The new study confirms previous findings showing that the brains of children with ADHD tend to be smaller than the brains of children without the disorder, and it reveals for the first time that stimulant medications, such as Ritalin, aren't affecting brain size, says F. Xavier Castellanos, M.D., the Brooke and Daniel Neidich Professor of Child and Adolescent Psychiatry and Professor of Radiology at New York University School of Medicine, who led the new study.
"Our study should provide a certain amount of reassurance that medications aren't reducing brain size in children with ADHD," says Dr.

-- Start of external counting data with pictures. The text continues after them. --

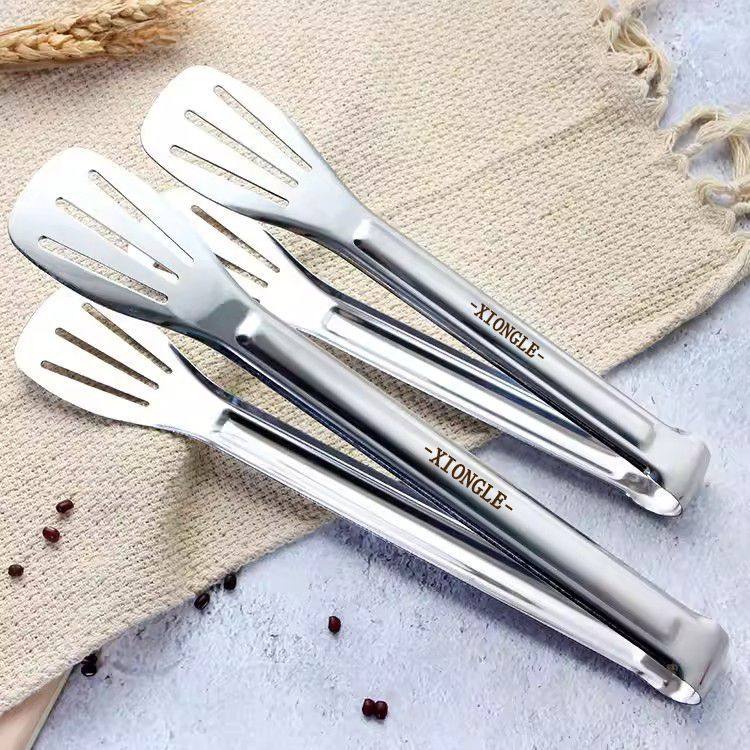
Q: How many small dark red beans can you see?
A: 10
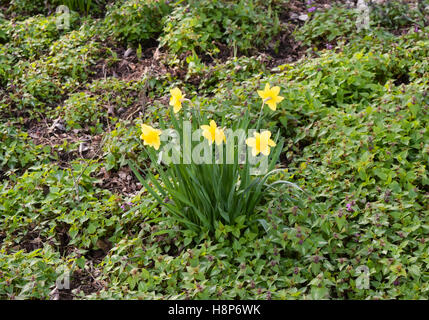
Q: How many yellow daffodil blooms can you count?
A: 5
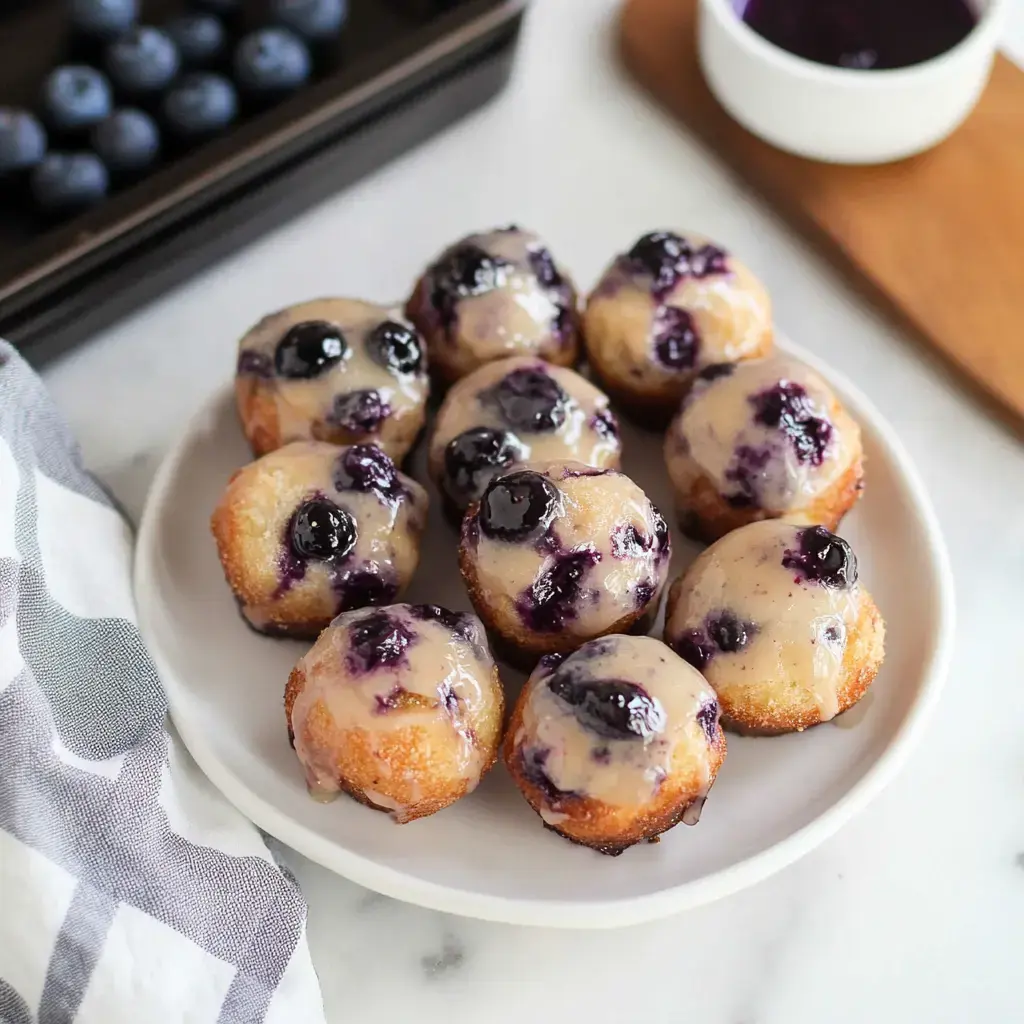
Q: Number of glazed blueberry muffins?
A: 10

Castellanos, who is also Director of the new Institute for Pediatric Neuroscience at the NYU Child Study Center at NYU School of Medicine. "Parents shouldn't be so concerned about the slight difference in brain volume among children with ADHD anyway, since this measurement doesn't have much meaning, " he says.
The study also shows that children with ADHD undergo normal brain development, although the data aren't considered definitive. Brain development appeared normal and healthy among all the children who were studied over the 10-year period of the study.
The study is published in the Oct. 9 issue of the Journal of the American Medical Association.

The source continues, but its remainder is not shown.